Since December 2017, the global games industry has been working together to understand what motivated the World Health Organisation, an eminent global organisation that does important work in protecting and promoting healthy lives for all, to propose including a "gaming disorder" in its latest list of mental health diseases.
There remains significant debate amongst medical and professionals about this issue and no doubt that will continue following this week's WHO action at their annual World Health Assembly gathering, at which they confirmed that a "gaming disorder" will be included in ICD-11.
But we remain concerned they have reached their conclusion without the robust consensus of the academic and scientific community, the consequences of which may be far reaching and unintended at this stage.
As an industry, we always encourage and actively support healthy game play by providing information and tools, such as smart and simple parental controls, that empower billions of people around the world to manage their play, ensuring it remains enjoyable and enriching. We also believe that, as with all good things in life, moderation is key and that finding the right balance is an essential part of safe and sensible play.

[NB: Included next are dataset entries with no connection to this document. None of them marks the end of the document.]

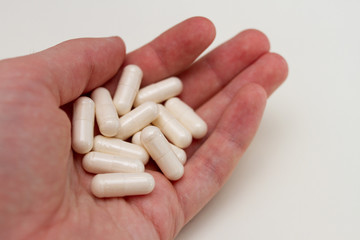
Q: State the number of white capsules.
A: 12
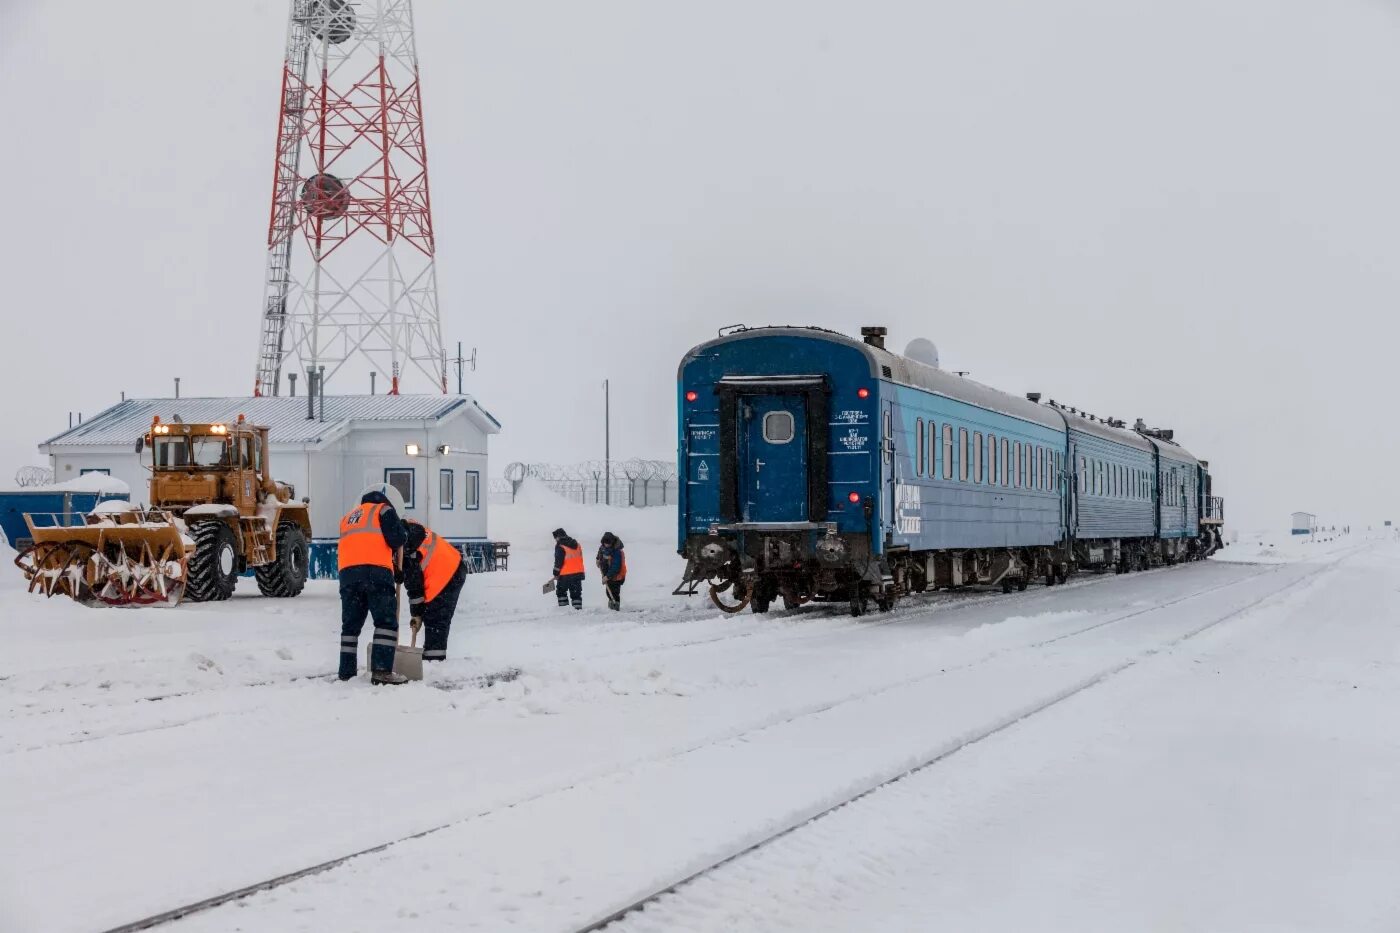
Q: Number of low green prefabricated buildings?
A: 0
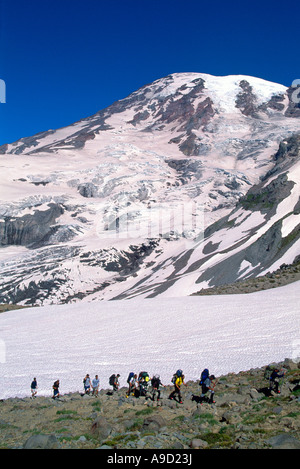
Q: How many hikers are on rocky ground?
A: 11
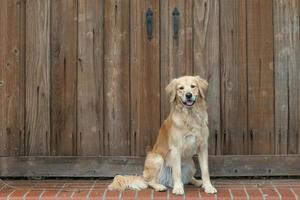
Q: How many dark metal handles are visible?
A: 2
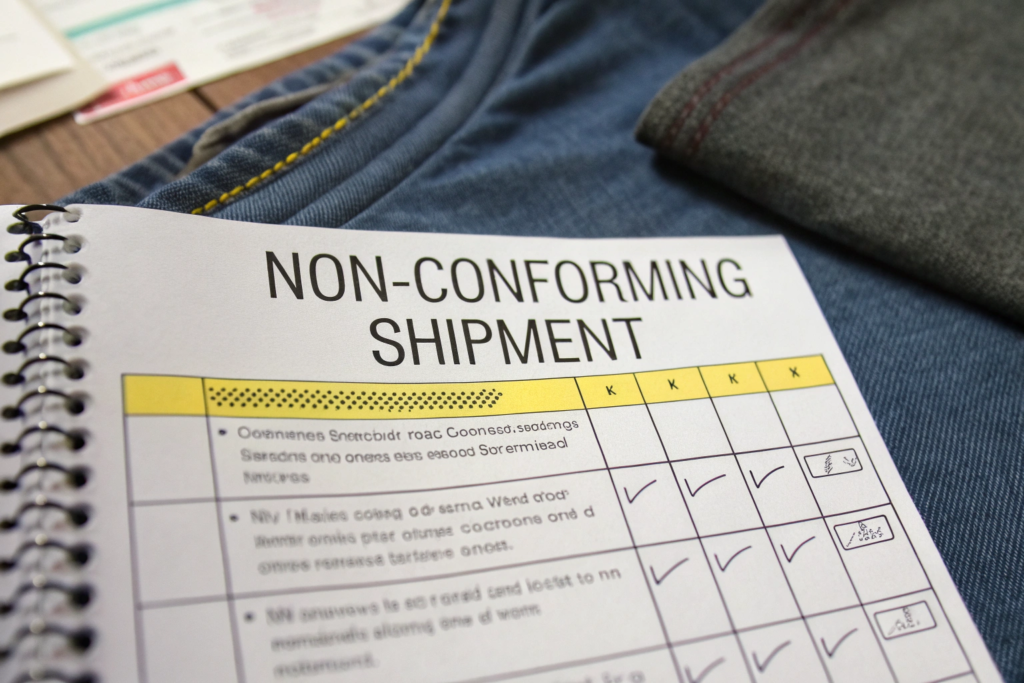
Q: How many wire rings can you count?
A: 14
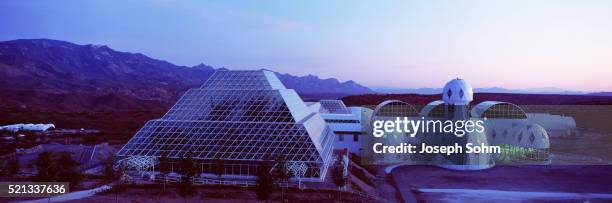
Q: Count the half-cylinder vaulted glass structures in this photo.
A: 3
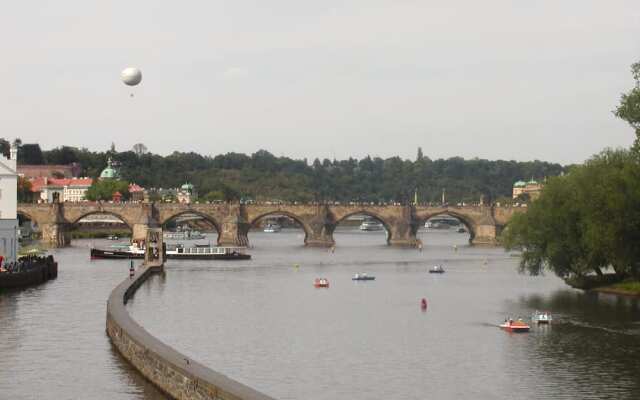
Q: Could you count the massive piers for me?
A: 6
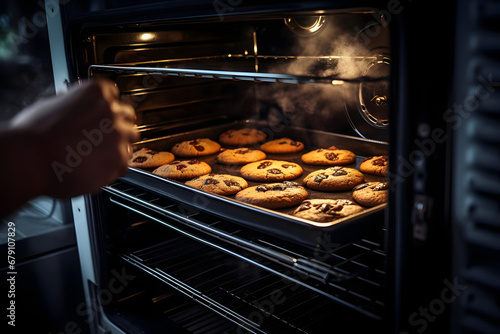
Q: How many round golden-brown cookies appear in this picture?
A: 14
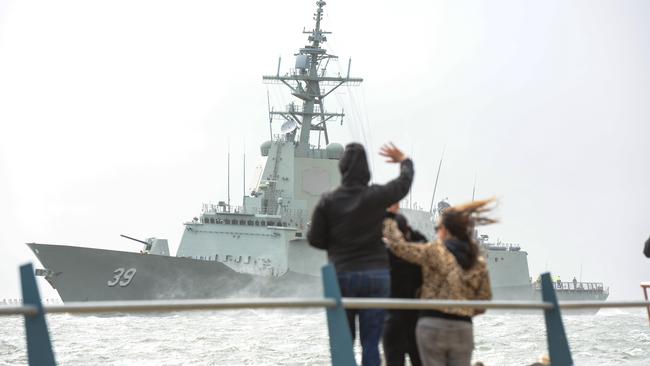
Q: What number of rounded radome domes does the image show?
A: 2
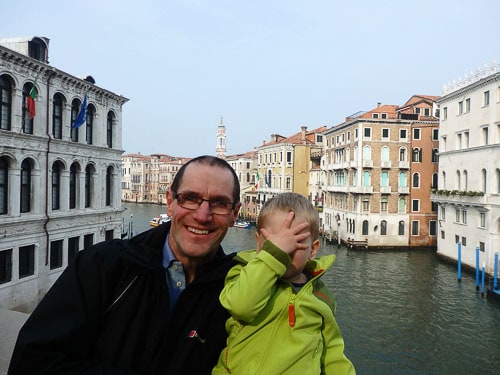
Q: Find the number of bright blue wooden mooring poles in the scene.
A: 4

We all have mental health, just as we have physical health. Many people across the world have serious mental health issues for which they need more support. Games can be one way to help people tackle anxiety, depression, and a range of issues. Equally, mental health support in society should be well funded and accessible to those who need it, when they need it.
This week in the UK, the Duke of Cambridge sparked a national conversation about men and mental health with his documentary Royal Team Talk. And this week we also heard that the NHS has lost 6,000 mental health nurses over the last decade.
We are committed to continuing to work collaboratively to promote the overwhelmingly positive benefits of playing in a balanced way, which can include reducing stress, improving problem solving skills, building friendships, aiding in scientific research, building team work, telling difficult stories in new ways, and offering enjoyment.
And we know that the next generation of creators are using games to express the difficulties they and everyone can sometimes face in life, as evidenced by the incredible games ideas from 10 to 18 year olds as part of the BAFTA Young Game Designer competition, the finalists of which were announced this week.
As an industry, we will continue to make sure that players, parents, educators and carers are aware of and know where to find the clear guidance on responsible play through the promotion of educational resources such as askaboutgames.com.
Any organisation that wants to help us ensure that parents, carers, young people, adults alike are empowered and equipped with the information and tools they need, to link to and promote askaboutgames.com.